By Francine Darroch and Lyndsay M.C. Hayhurst

This article is republished from The Conversation under a Creative Commons licence. All photos provided by The Conversation from various sources.


The COVID-19 pandemic resulted in decreased levels of physical activity, which has implications for physical and mental health. Physical activity can also be an important tool for recovery from the collective trauma experienced and exacerbated throughout the pandemic, especially for equity-seeking communities.

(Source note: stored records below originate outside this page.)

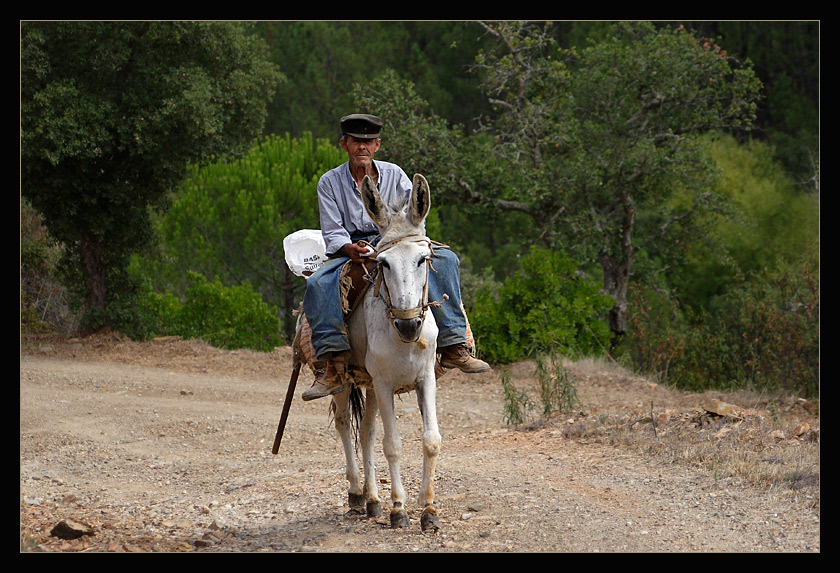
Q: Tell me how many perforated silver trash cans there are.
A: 0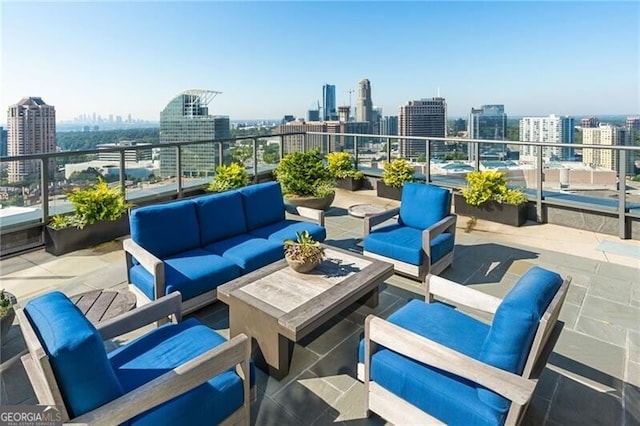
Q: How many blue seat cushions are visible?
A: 6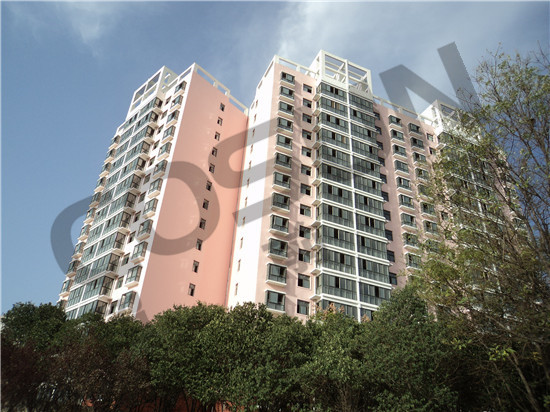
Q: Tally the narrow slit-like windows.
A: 11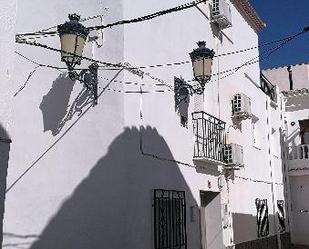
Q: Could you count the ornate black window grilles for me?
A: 3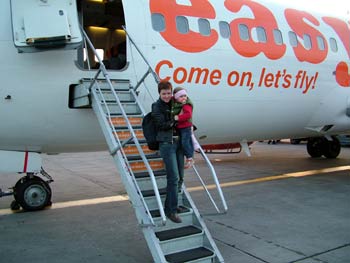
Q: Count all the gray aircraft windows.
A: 11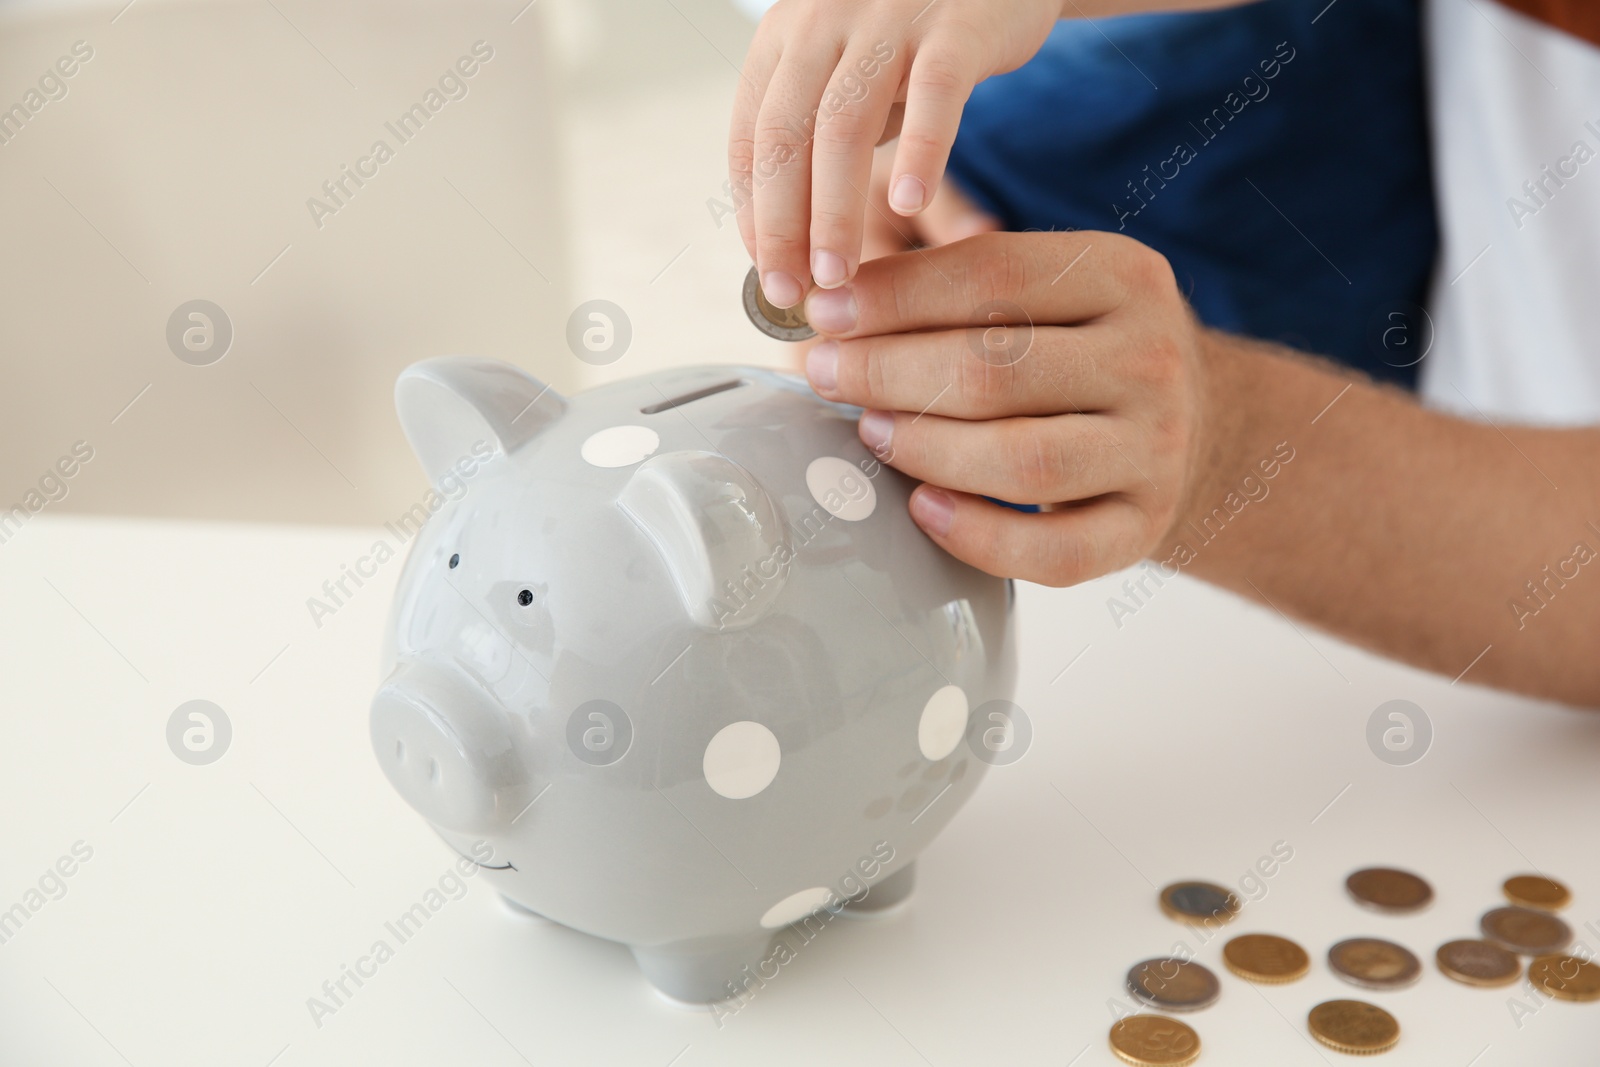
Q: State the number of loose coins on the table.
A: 11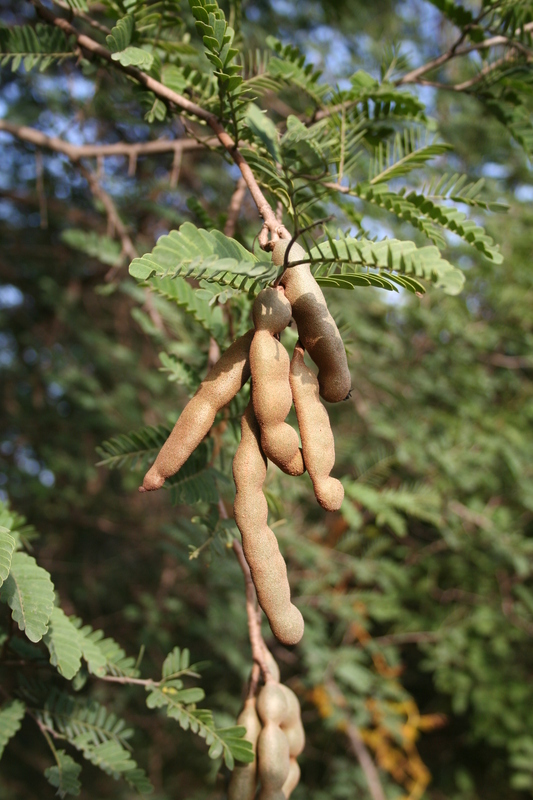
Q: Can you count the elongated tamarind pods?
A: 8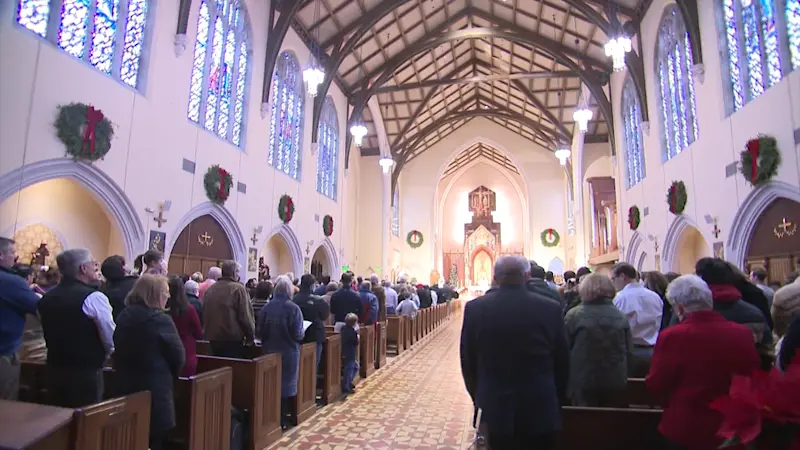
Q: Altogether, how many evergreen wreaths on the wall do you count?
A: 9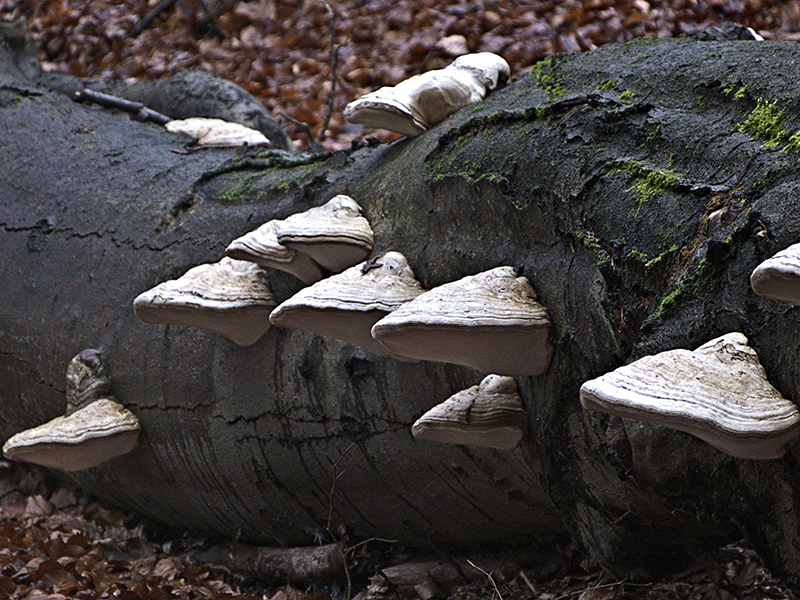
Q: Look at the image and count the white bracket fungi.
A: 11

During the pandemic, high levels of stress, isolation and inequity have had a disproportionate impact on women, girls across the globe. Progress that had been made on gender equality and women’s rights has been reversed in areas such as employment and economic setbacks and expanding domestic roles. According to the United Nations, a “shadow pandemic” of violence against women emerged during the pandemic that has disproportionately affected racialized women and girls.

There have been multiple calls to address negative effects of the pandemic on physical and emotional well-being, including the impact of increased violence and poverty on sport participation and safety.

As we move into spring and summer, and more people consider taking up physical activity outdoors, it is crucial to centre issues of equity, inclusion, safety and access. One such strategy is promoting trauma- and violence-informed physical activity.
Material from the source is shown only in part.